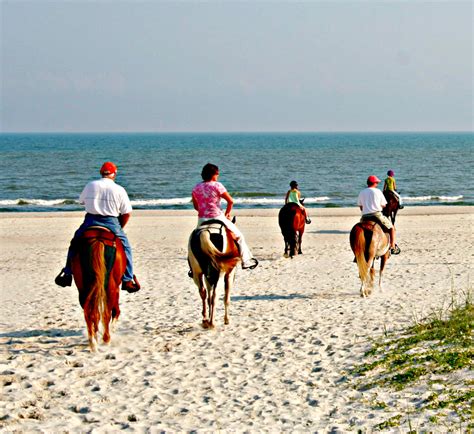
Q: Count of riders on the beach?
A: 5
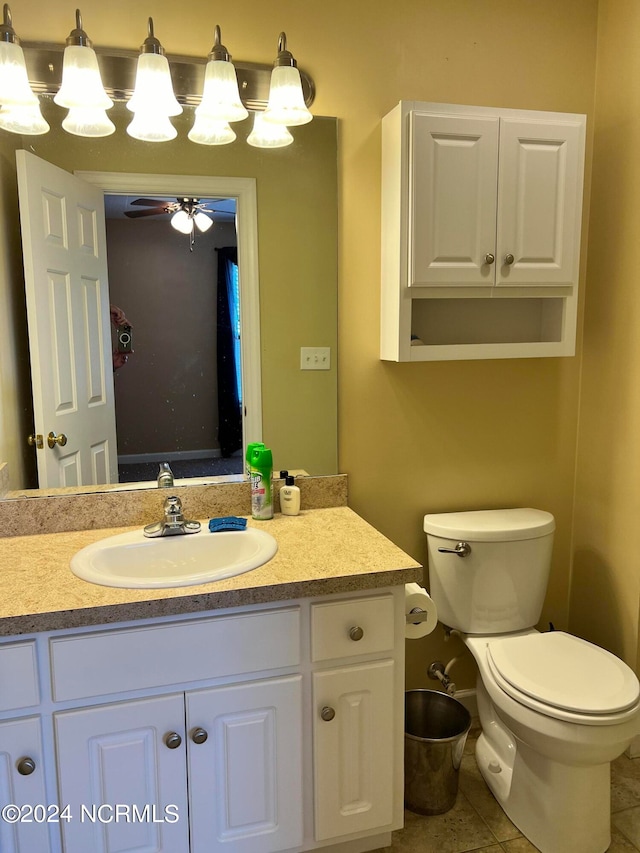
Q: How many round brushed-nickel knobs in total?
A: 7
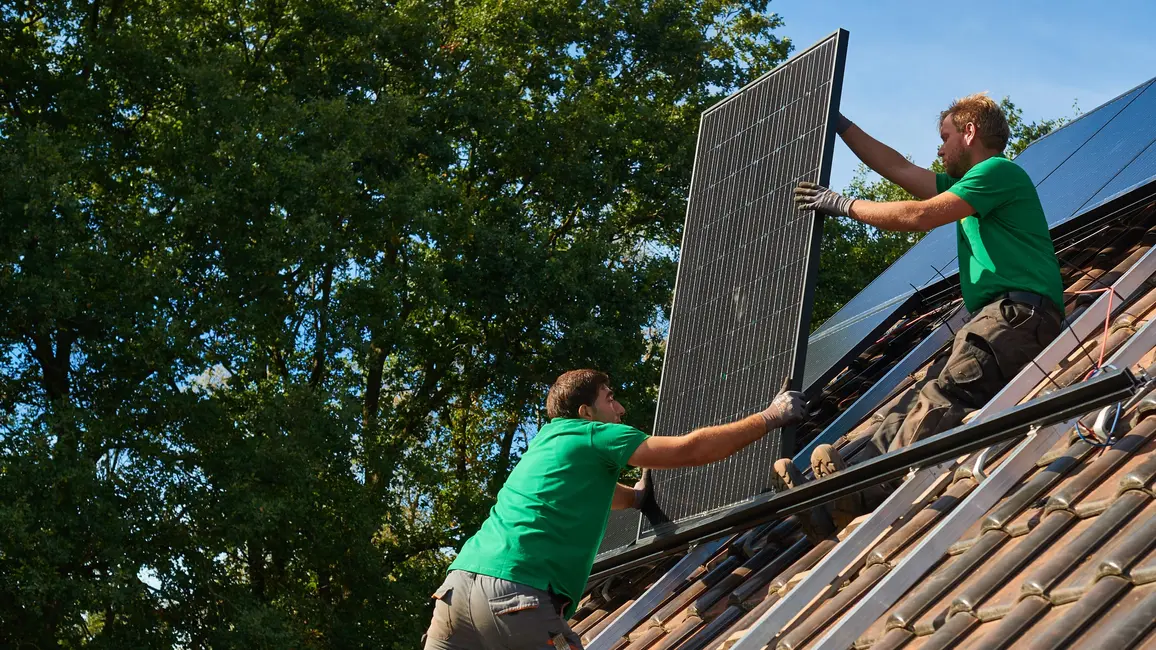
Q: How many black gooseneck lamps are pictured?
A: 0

-*-*-

§ What to produce: Every line above that has the string "many" needs to be copied.

§ Written solution:
Q: How many round brushed-nickel knobs in total?
Q: How many black gooseneck lamps are pictured?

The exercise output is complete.